What cars/years should I find salvage yard caliper brackets from? I see references to pin-type calipers (like my OEM ‘70 single-piston) are preferred, but the pins are hard to find (?). I see Dr Diff sells aftermarket slider calipers/brackets. Thoughts? I will be getting part store calipers and rotors, so what year Cordoba/motor should I specify? I’d also like to upgrade my master cylinder with a parts store one….I see the ‘71 power disc master cylinder has a 1.03” piston (I think my ‘70 has a 1.125” piston). The ‘71 master cylinder has fender-side fittings like my ‘70 does. Both are 4-bolt. Can I just swap in a ‘71 disc master cylinder? THANKS FOR ANY ADVICE! and remember….budget
 
Not worth the effort or expense to go from 10.87 to 11.75. Stick with what you have.

Keep in mind the calipers and most importantly the pads are the same size (surface area). The larger rotor will provide more leverage (but probably not noticeable) and "maybe" run a fraction cooler due to the larger surface area - again probably not noticeable. But heat in the pads is more of a concern thatn in the rotor and that won't change at all. In fact for every wheel rotation there will be more pad wear.

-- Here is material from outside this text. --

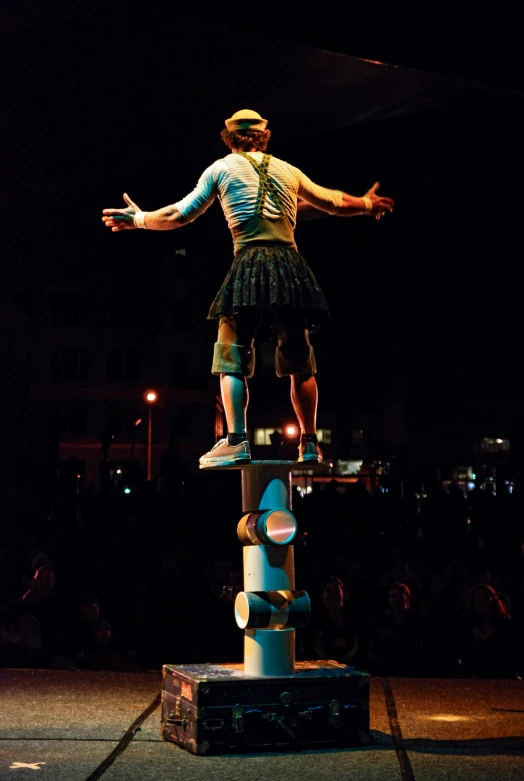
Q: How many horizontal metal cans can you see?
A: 2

All things considered, really not worth the money, time or effort for that slight difference.
 
'75 - '79 Gen 1 Cordoba's have the pin style caliper brackets for the 11.75 rotor. I presume bigger brakes were optional on any car regardless of engine delivered in vehicle because I've seen them on small block and big block cars. Dr. Diff's later style sliders are the affordable way to go. Agree with others benefits are minimal in normal use. I used this setup, with '73 only "C" body totors (1.25 wide) on my SCCA Valiant with Kevlar pads and was very pleased with function. Kevlar pads not recommended for street as they have to warm up before full/best function obtained. Hope that helps ?
 
Not worth the effort or expense to go from 10.87 to 11.75. Stick with what you have.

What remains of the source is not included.